In patients with MAC and nonrheumatic calcific mitral stenosis who are severely symptomatic, mitral intervention may be indicated. Surgical decalcification and replacement of the mitral valve remains the conventional therapy. Surgical techniques to avoid decalcification are being described including a left atrium to left ventricular apex graft conduit. Transcatheter balloon-expandable valves designed for the aortic valve have been implanted in the mitral position in MAC with a surgical direct transatrial transcatheter approach or transseptal transcatheter approach.
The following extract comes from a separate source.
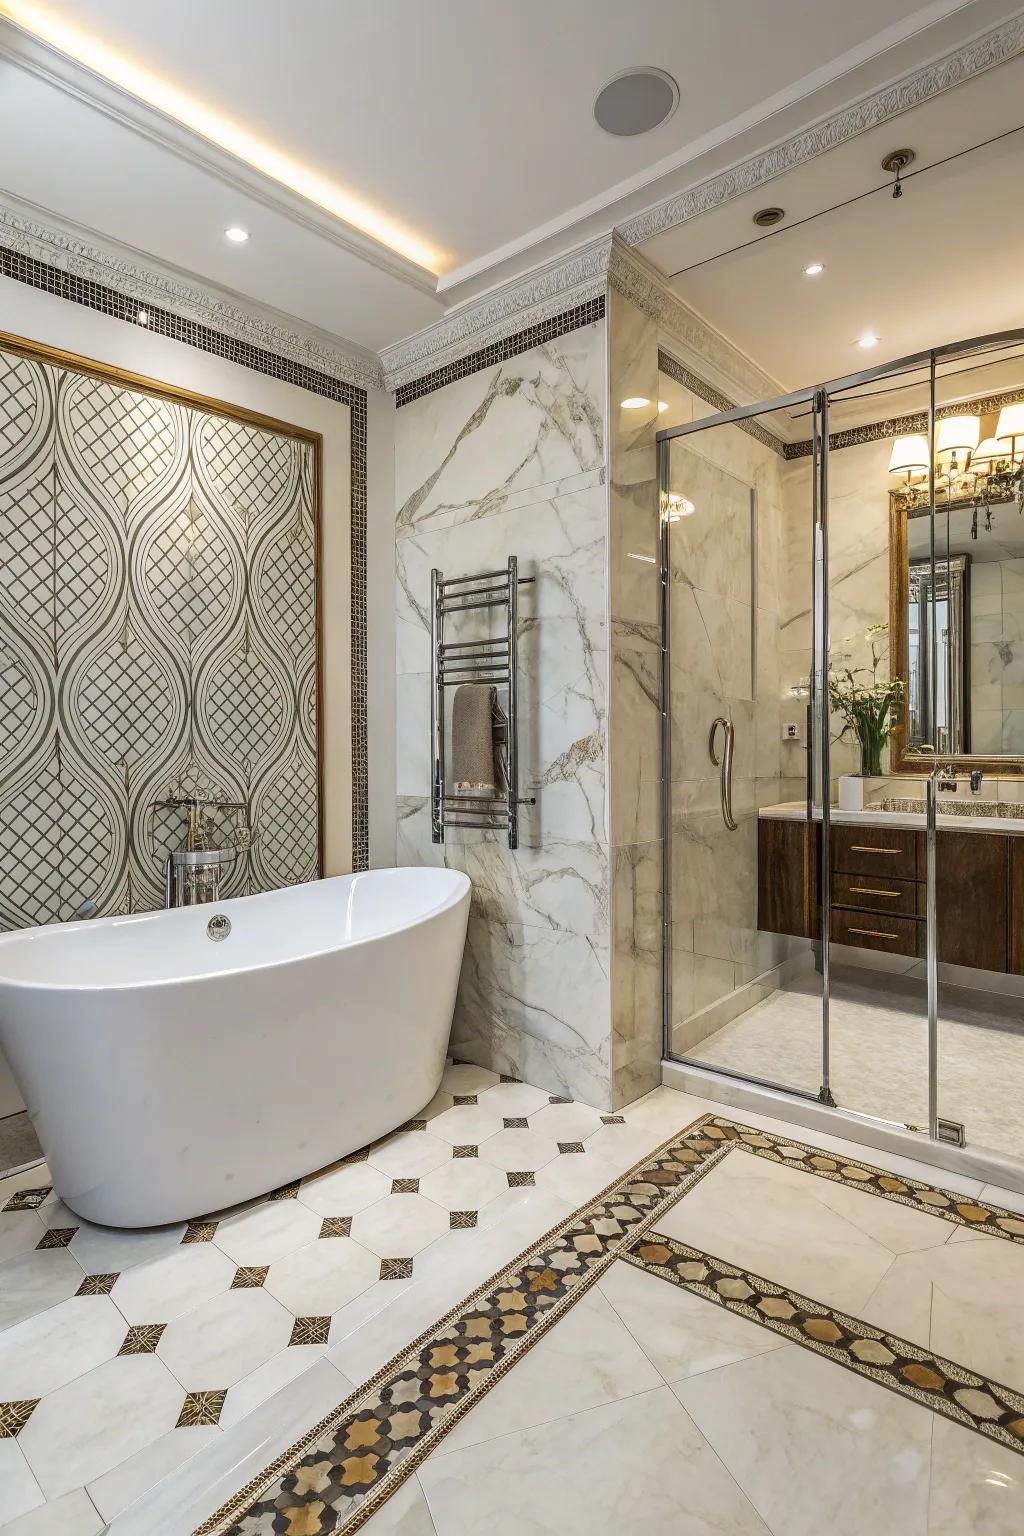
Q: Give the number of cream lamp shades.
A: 4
Left ventricular outflow tract (LVOT) obstruction remains prevalent and associated with increased mortality. Direct transatrial approach allows for surgical resection of the anterior leaflet to mitigate this risk, and percutaneous therapies to lacerate the anterior leaflet or to ablate the basal septum are being developed. Cardiac computed tomography has emerged as a requisite for patient selection and procedural planning and has powerful predictive value for LVOT obstruction and valve embolization in valve-in-MAC. Novel transcatheter valves designed specifically for the mitral space are being studied in patients with MAC.

Summary

MAC with mitral stenosis remains a challenging disease. Advances in technique, technology, and imaging may create new and reproducible treatment options with low procedural mortality for this challenging disease entity.



中文翻译:

如何治疗二尖瓣环钙化引起的二尖瓣狭窄

审查目的

二尖瓣环钙化 (MAC) 与心血管合并症和事件相关,并且在存在二尖瓣狭窄 (MS) 的情况下,这是一个治疗选择有限的高风险队列。新兴的混合、微创和经导管疗法正在出现,它们使用圆周 MAC 作为二尖瓣置换的锚点,但没有一种始终与理想的结果相关联。

最近的发现

对于有严重症状的 MAC 和非风湿性钙化性二尖瓣狭窄患者,可能需要进行二尖瓣干预。二尖瓣的手术脱钙和置换仍然是常规疗法。正在描述避免脱钙的手术技术,包括左心房到左心室心尖移植物导管。为主动脉瓣设计的经导管球囊扩张瓣膜已通过手术直接经心房经导管入路或经中隔经导管入路植入 MAC 的二尖瓣位置。左心室流出道 (LVOT) 阻塞仍然普遍存在并与死亡率增加相关。直接经房入路允许手术切除前叶以减轻这种风险,并且正在开发用于撕裂前叶或消融基底隔膜的经皮疗法。心脏计算机断层扫描已成为患者选择和程序规划的必要条件,并且对 MAC 瓣膜中的 LVOT 阻塞和瓣膜栓塞具有强大的预测价值。专门为二尖瓣设计的新型经导管瓣膜正在 MAC 患者中进行研究。

概括

伴有二尖瓣狭窄的 MAC 仍然是一种具有挑战性的疾病。技术、技术和影像学的进步可能会为这种具有挑战性的疾病实体创造新的、可重复的治疗方案,其手术死亡率较低。